EXERCISE DESCRIPTION –
Pick out each line of the records that includes the string "with", and copy it.

MATERIAL FOR THE TASK –
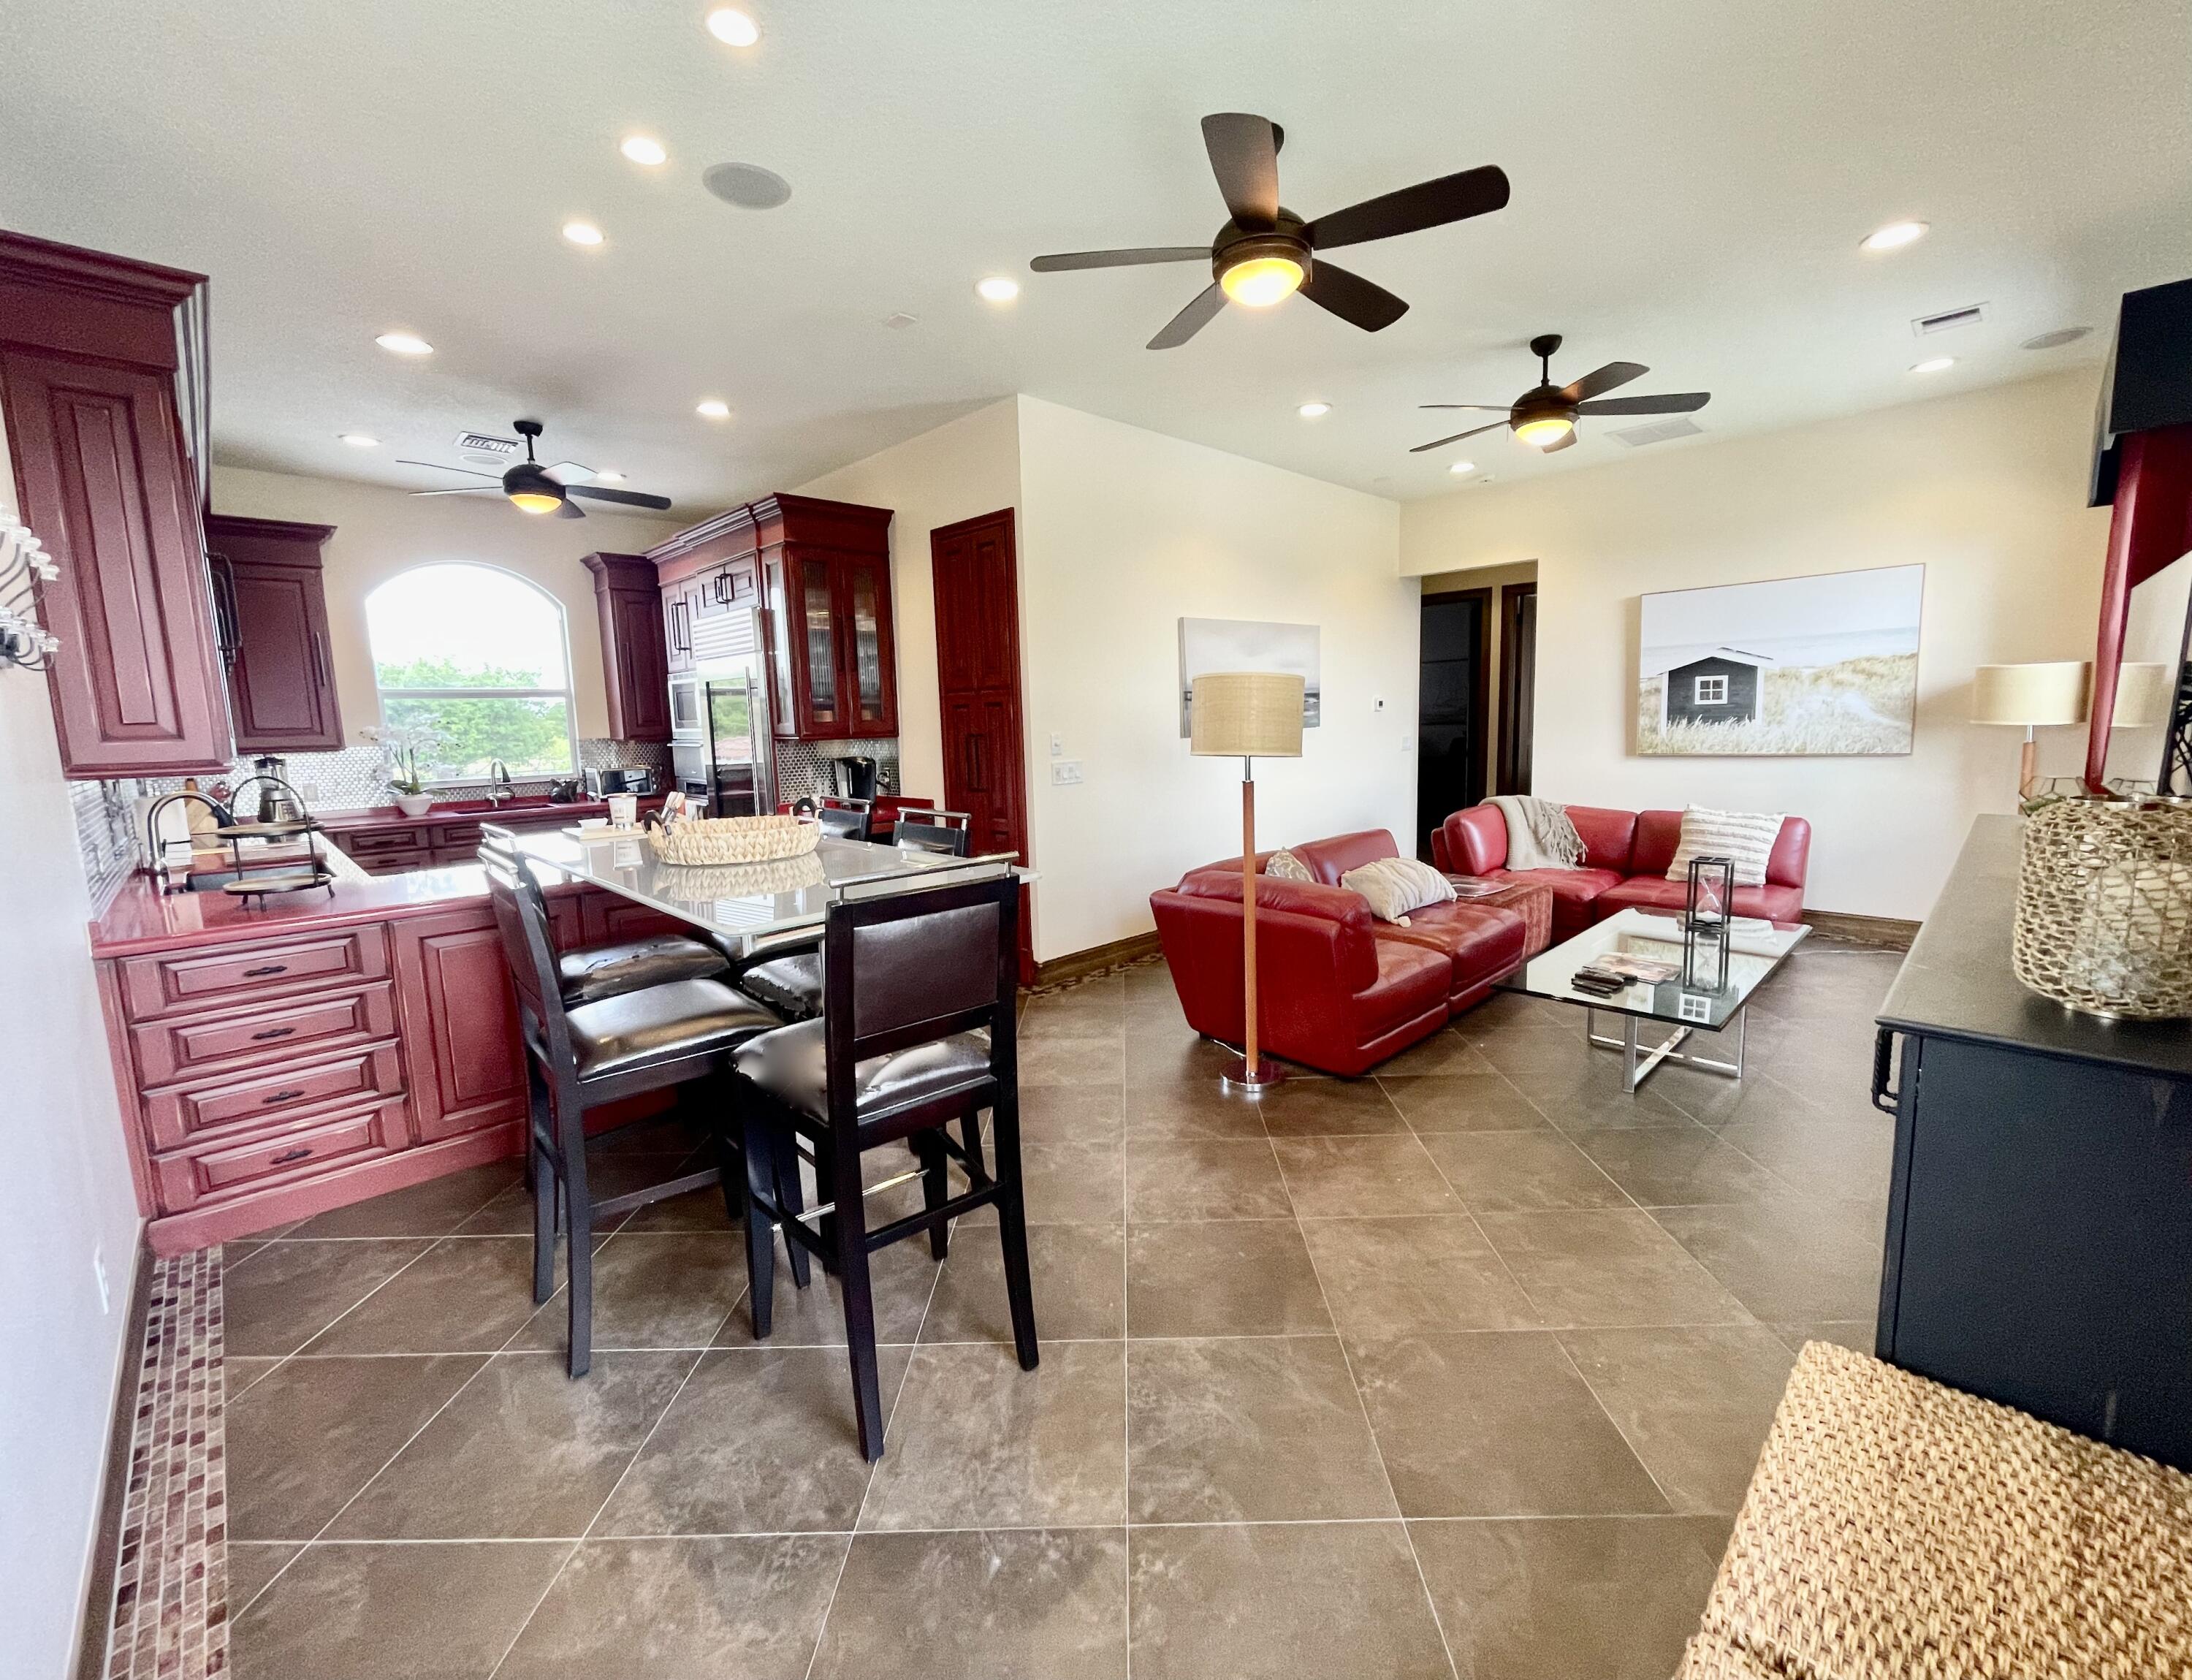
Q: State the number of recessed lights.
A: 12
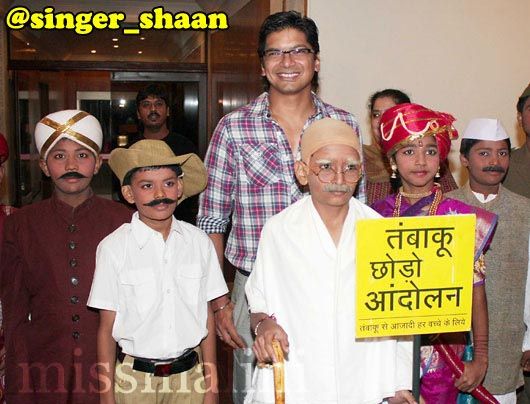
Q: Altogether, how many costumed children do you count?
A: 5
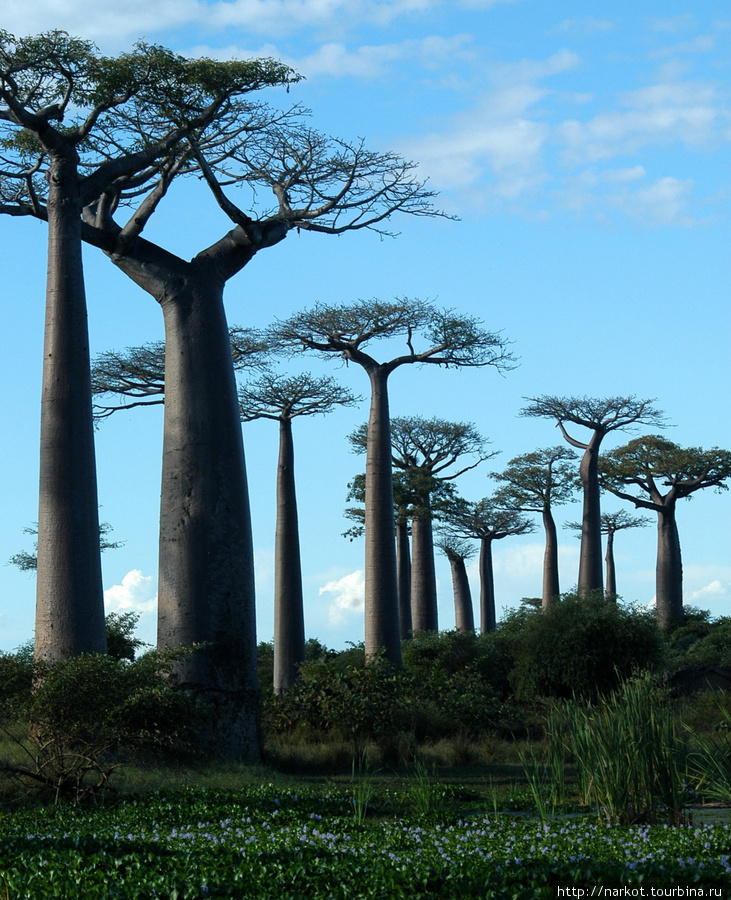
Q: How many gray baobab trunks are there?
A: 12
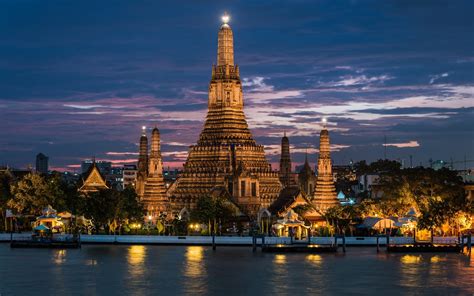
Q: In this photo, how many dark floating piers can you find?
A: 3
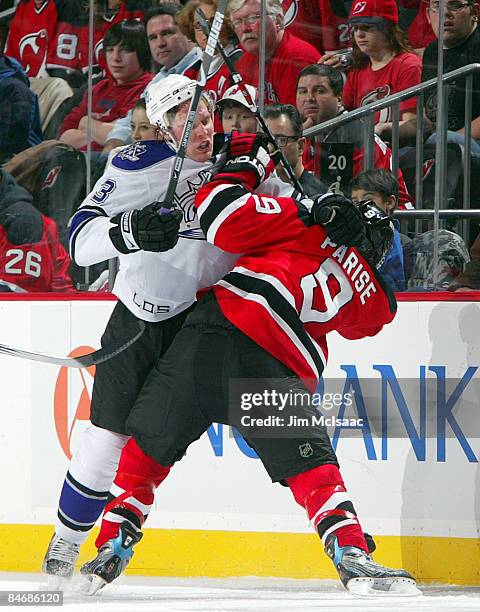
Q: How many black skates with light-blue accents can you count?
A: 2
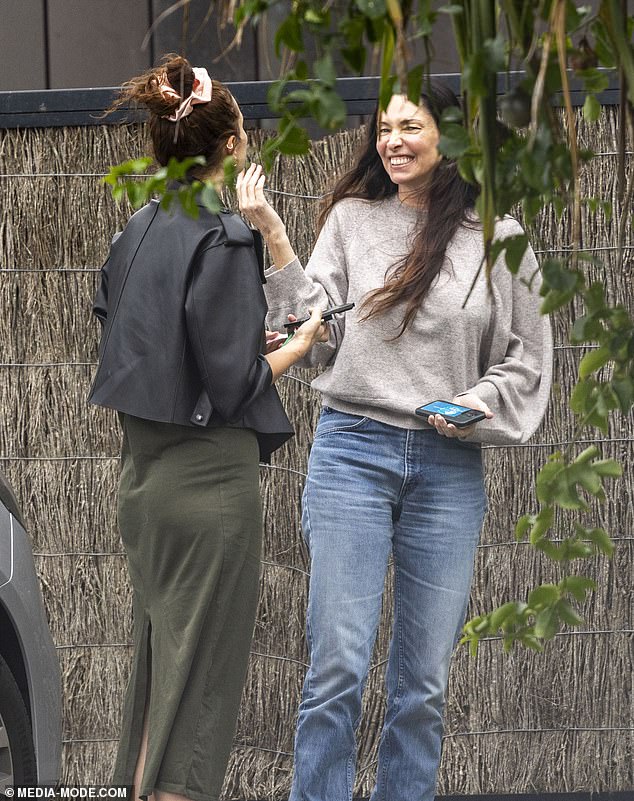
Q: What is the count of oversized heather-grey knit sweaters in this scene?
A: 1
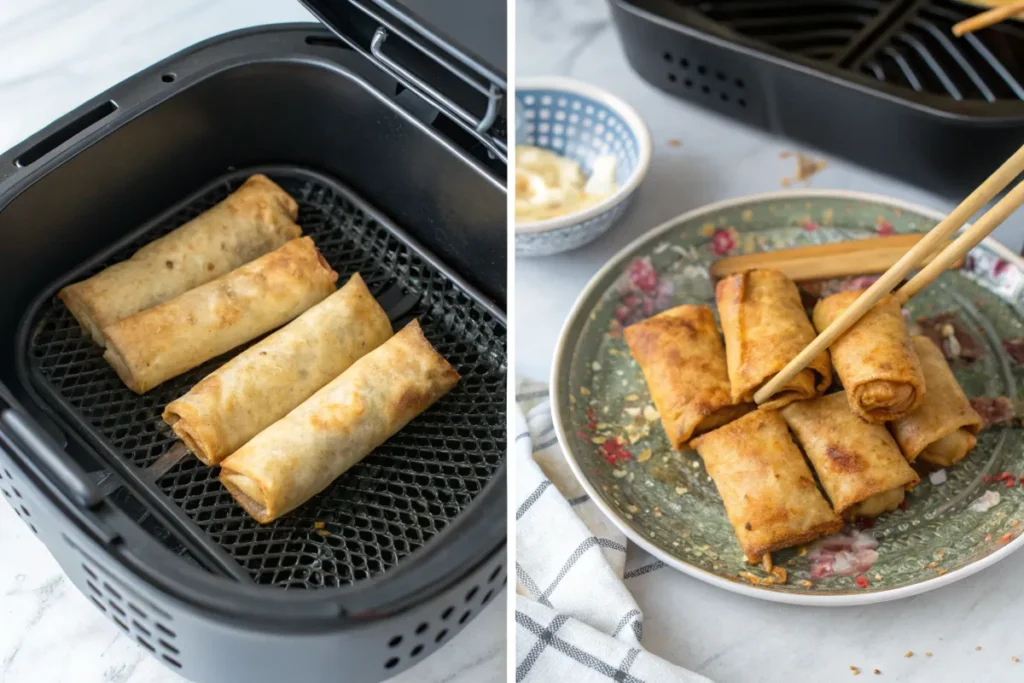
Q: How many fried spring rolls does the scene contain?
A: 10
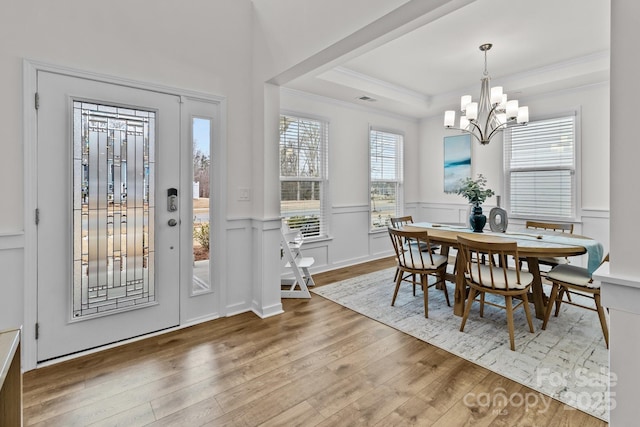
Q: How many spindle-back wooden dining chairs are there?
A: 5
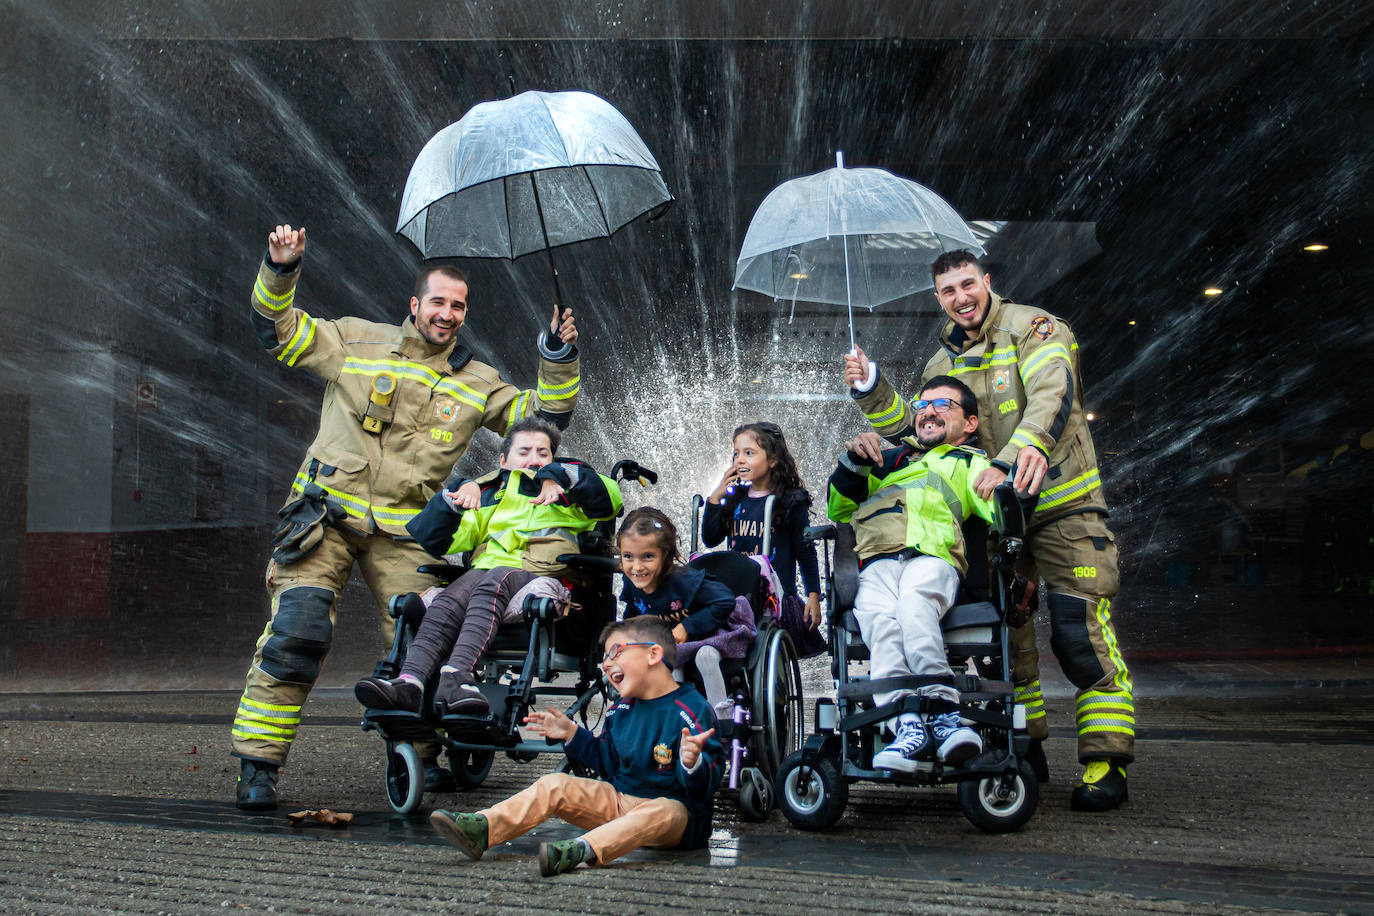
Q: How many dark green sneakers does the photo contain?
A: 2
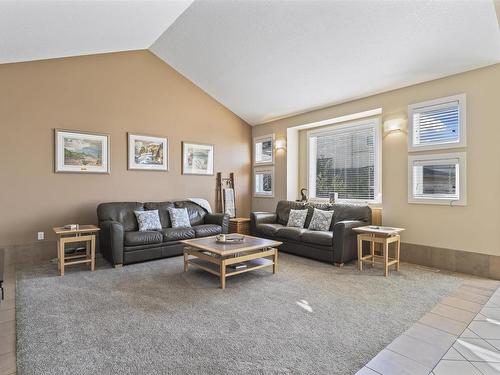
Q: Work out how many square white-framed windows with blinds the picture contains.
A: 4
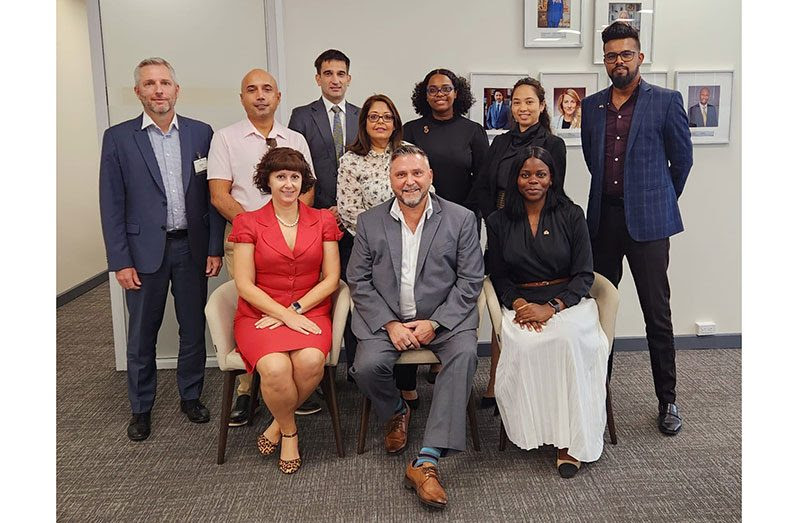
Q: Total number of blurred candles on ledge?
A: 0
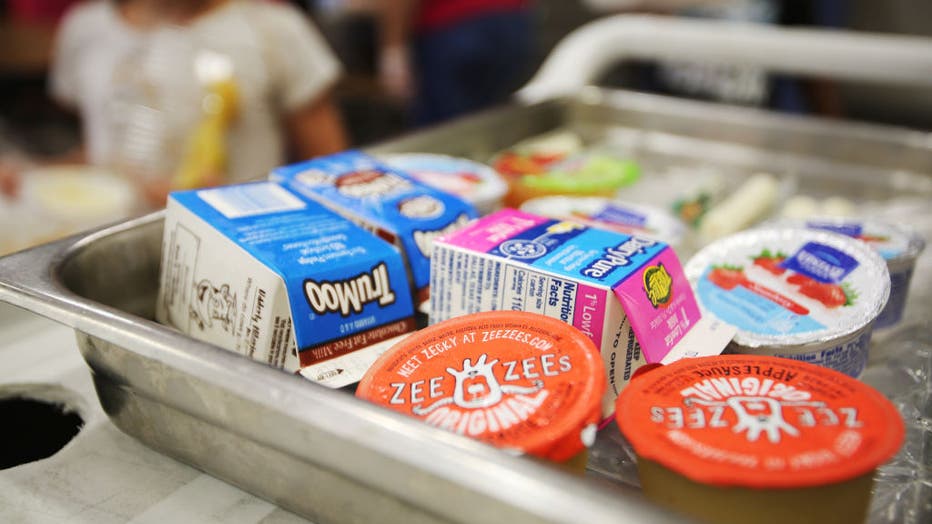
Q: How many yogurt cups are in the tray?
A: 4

WRITTEN ANSWER –
Q: How many black skates with light-blue accents can you count?
Q: Work out how many square white-framed windows with blinds the picture contains.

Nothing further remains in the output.